◆ What you need to do: Only lines with the string "many" matter here; gather them from the material below.

◆ Input data:
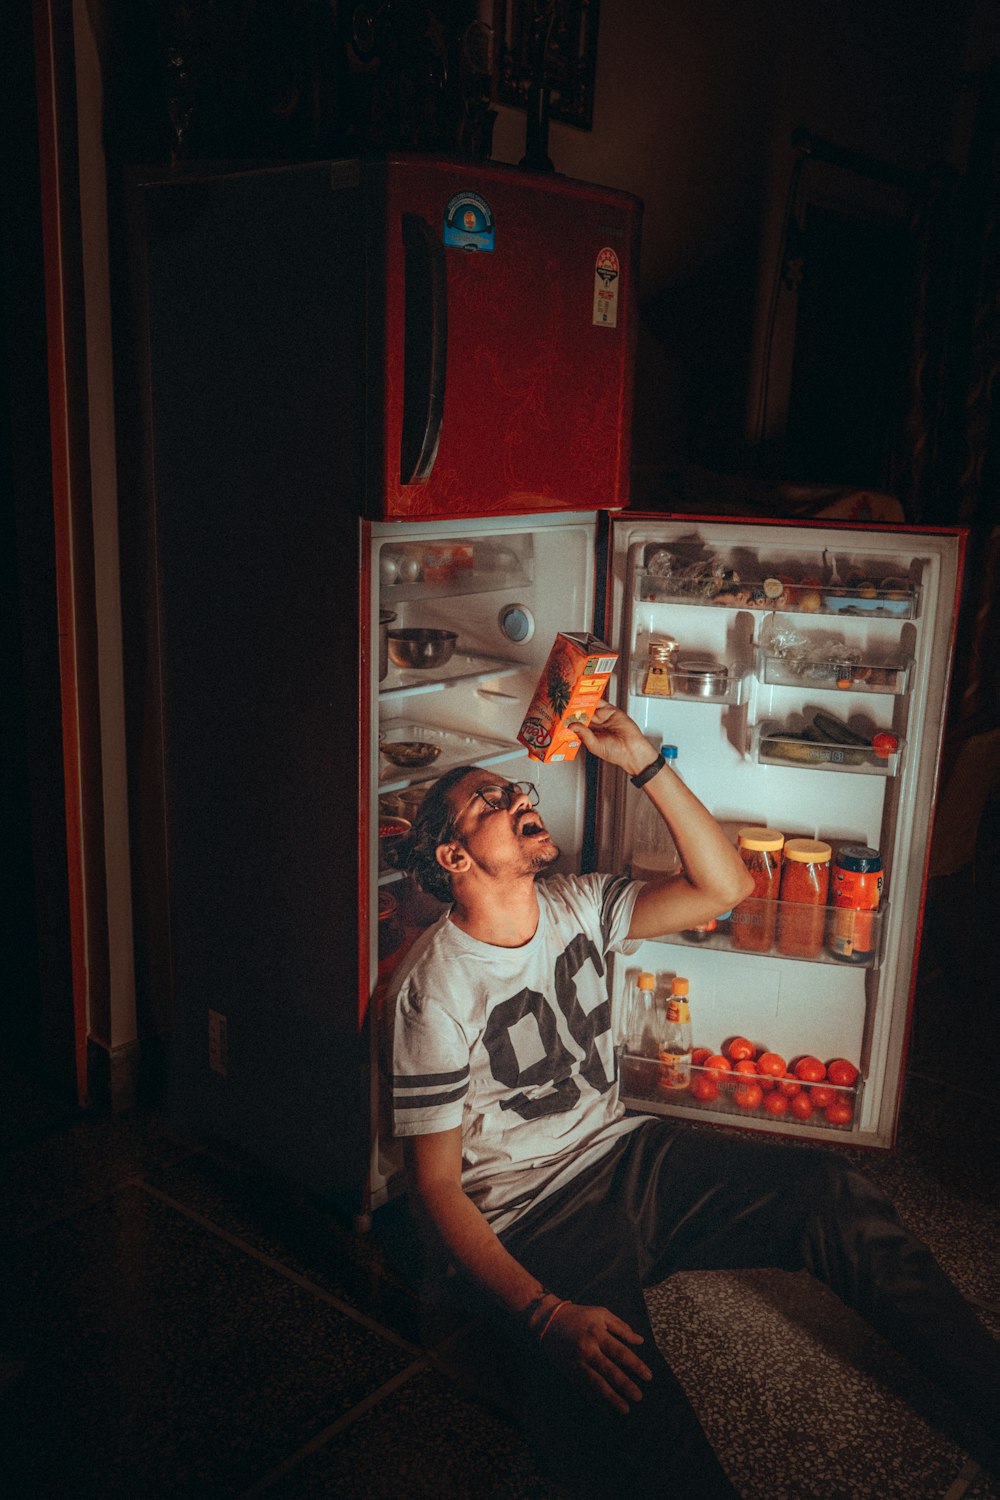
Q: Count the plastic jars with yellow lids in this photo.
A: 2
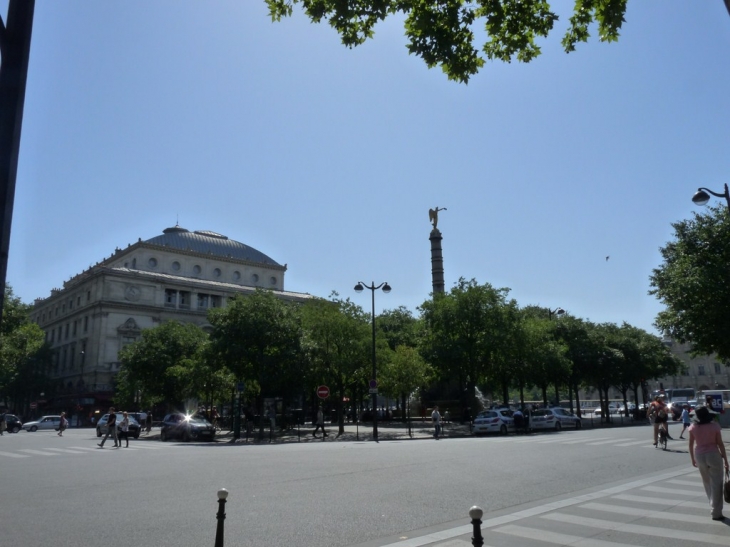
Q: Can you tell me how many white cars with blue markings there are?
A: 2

...

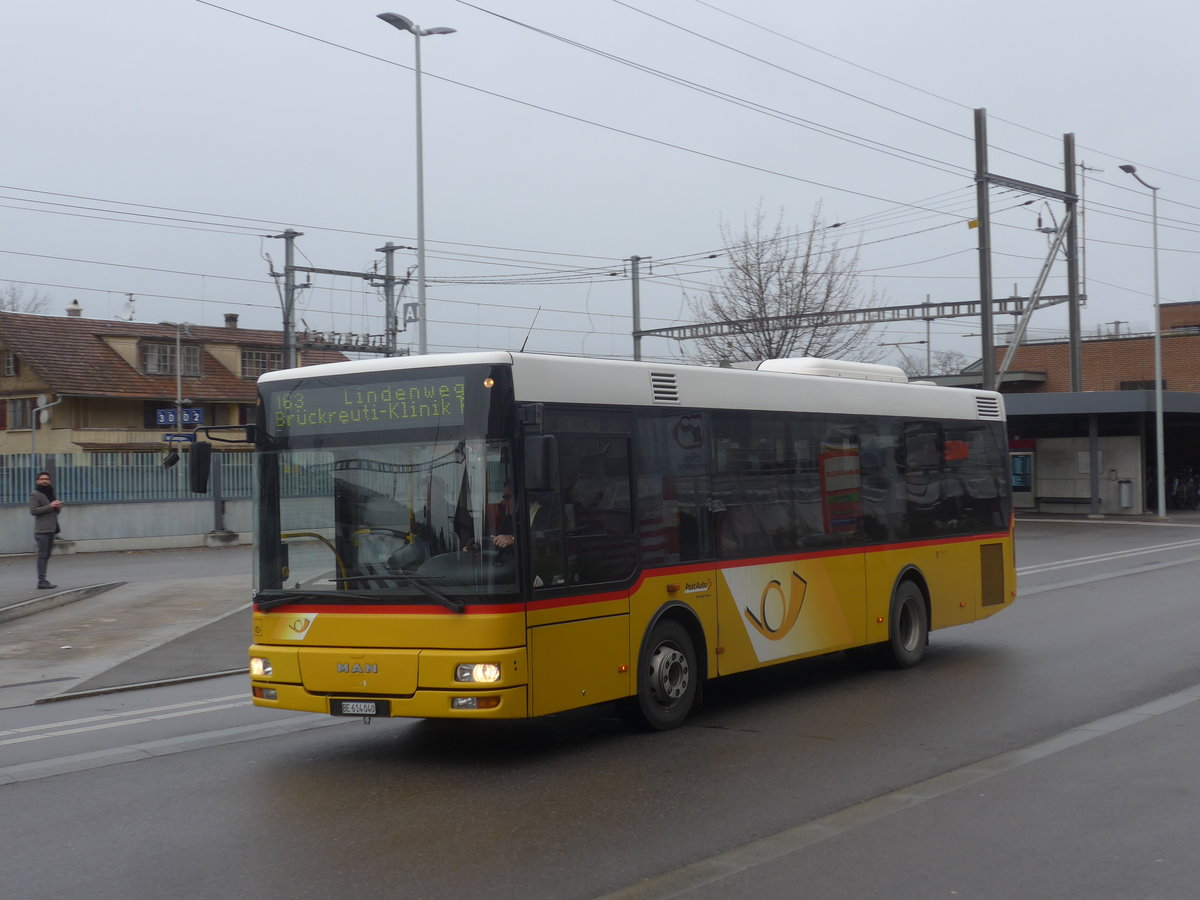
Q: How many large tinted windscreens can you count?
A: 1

...

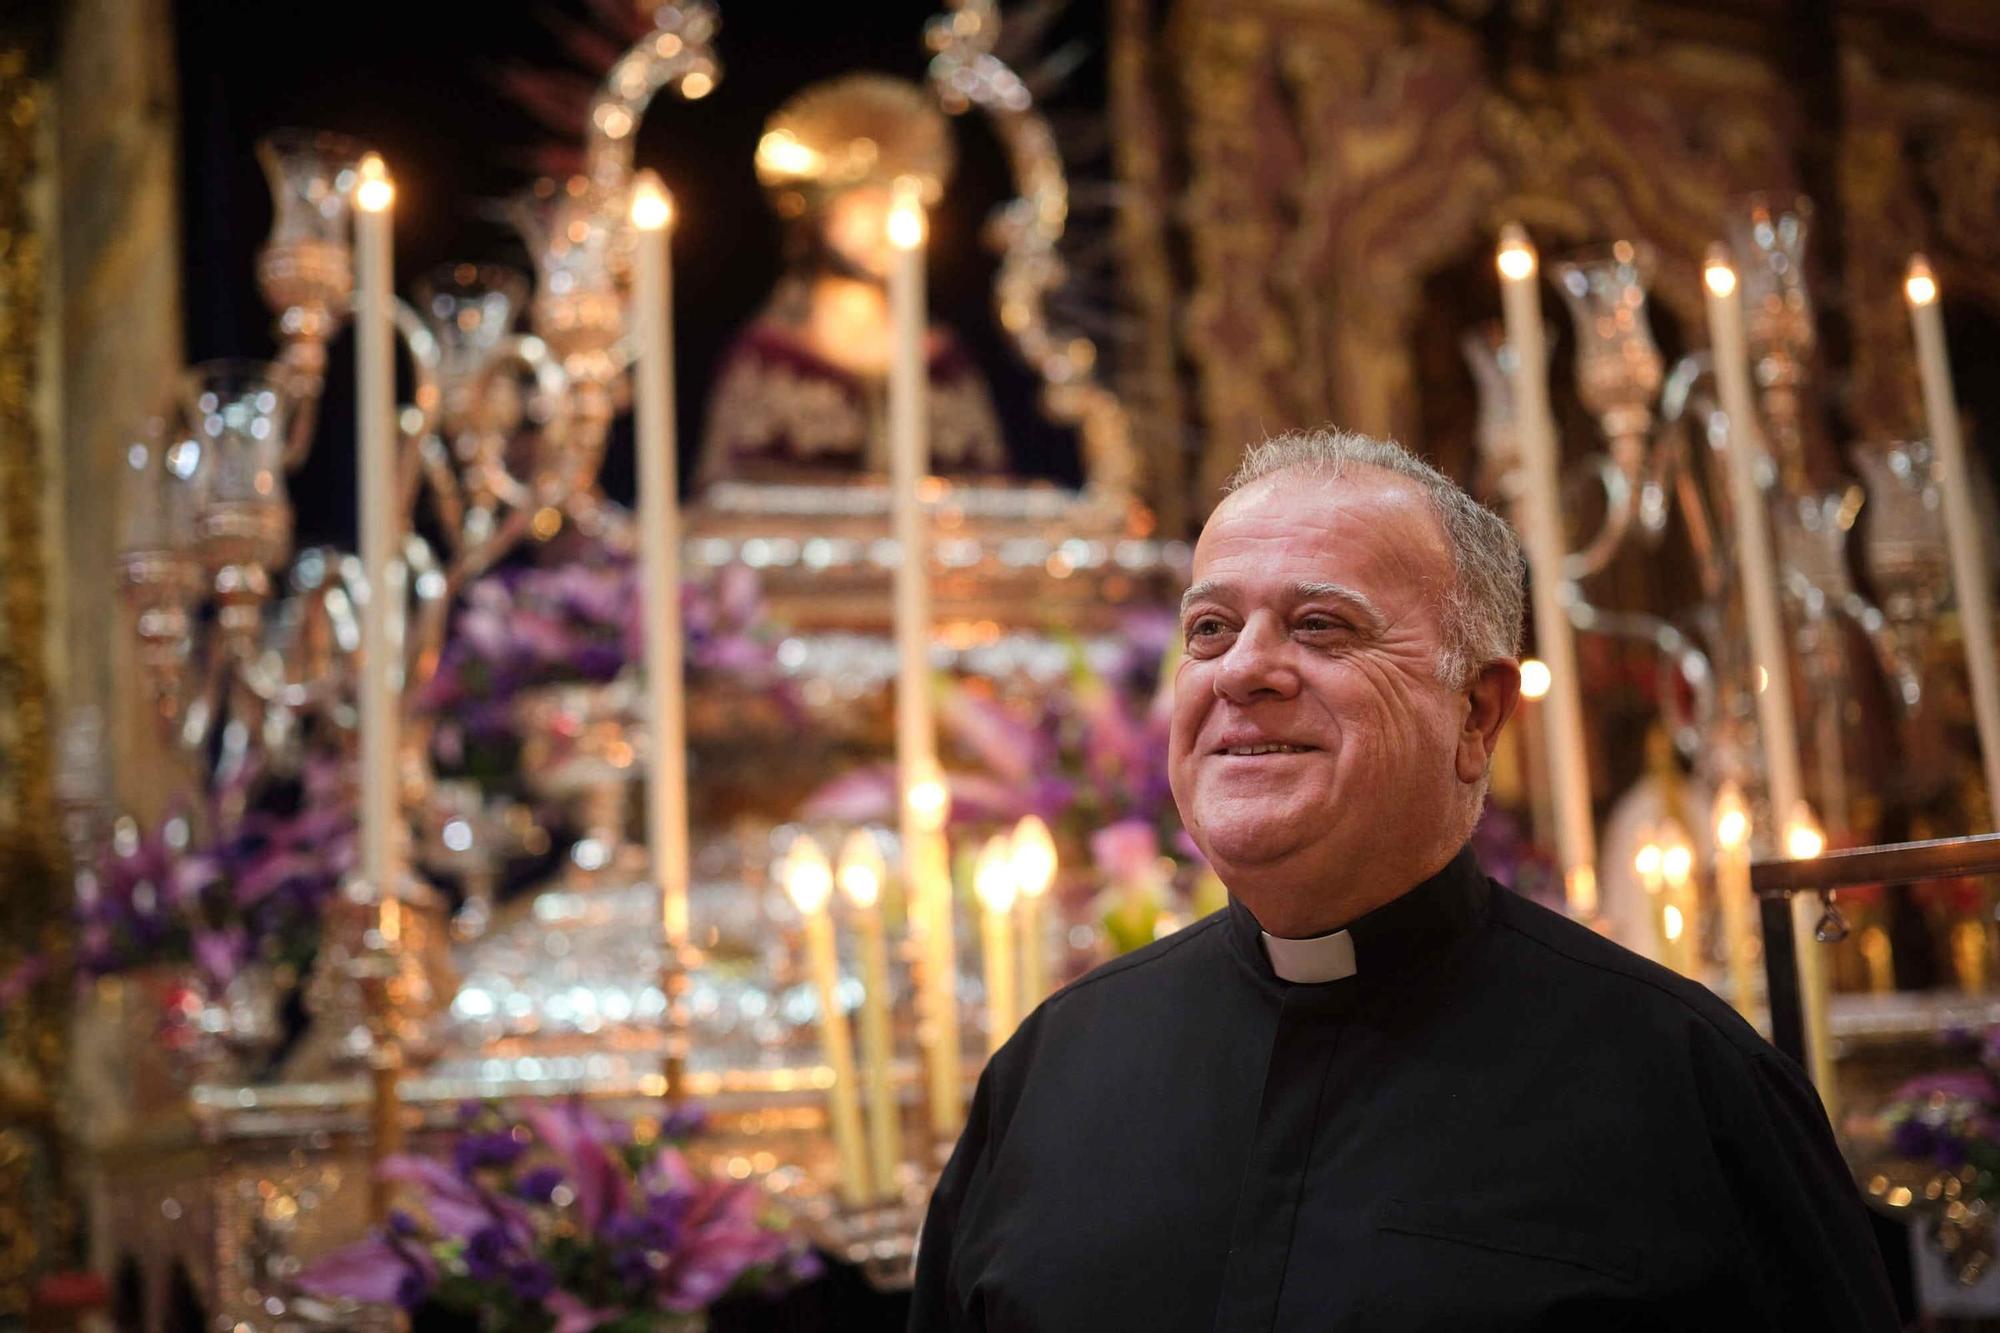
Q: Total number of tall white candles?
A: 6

◆ Finished task:
Q: Can you tell me how many white cars with blue markings there are?
Q: How many large tinted windscreens can you count?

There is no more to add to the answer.